Now I know there are several other factors in the scenario that would contribute to the failure and many are enough to cover pages of discussions and arguments. The one thing to be always thinking when designing, building or repairing packages is to optimize performance. One way to optimize performance is to save the 1 to 2 seconds that the script task is using up.
Besides performance there is an excellent reason not to use script tasks for things such as dates and filenames. Think of the next person that needs to rerun the package to fix a data issue. If the date is set in a script task then the code in the task needs to be changed, run the package to fix the data, change the script back to what it was and hopefully not messing anything up. If the date was set in a variable and maybe use two for the date then one variable can be easily found, changed and changed back to fix the data. When I build packages, I prefer to build any date as flexible as possible, I use multiple variables to get to one date, this allows me to change one variable to number of days back and execute the package to recover lost data.

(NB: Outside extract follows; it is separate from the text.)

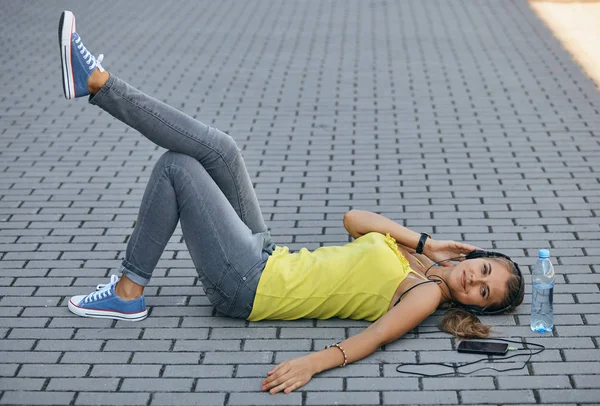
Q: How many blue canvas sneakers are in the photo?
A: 2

I always build my packages using a back-date loop, this allows me to go back and fix data in an easy and smooth way. The loop provides three parts, first a Boolean variable that if needing to back date it is set to true, next start and stop variables to set the dates that need to be fixed and finally a loop that executes the package and advances the day. I plan to eventually do a tutorial on how to set up this easy but very useful task that I use all the time in new builds and every repair that I must make that uses dates.
If you only have a few packages or they run very little, then the time constraint is not a big deal and for most people this is the case. If looking for maximum optimization and ease of data repair later then please please please stop using script tasks for something that can be done in an expression. You may want to show off you C# or VB skills to others but save those for bigger projects like pulling Active Directory information.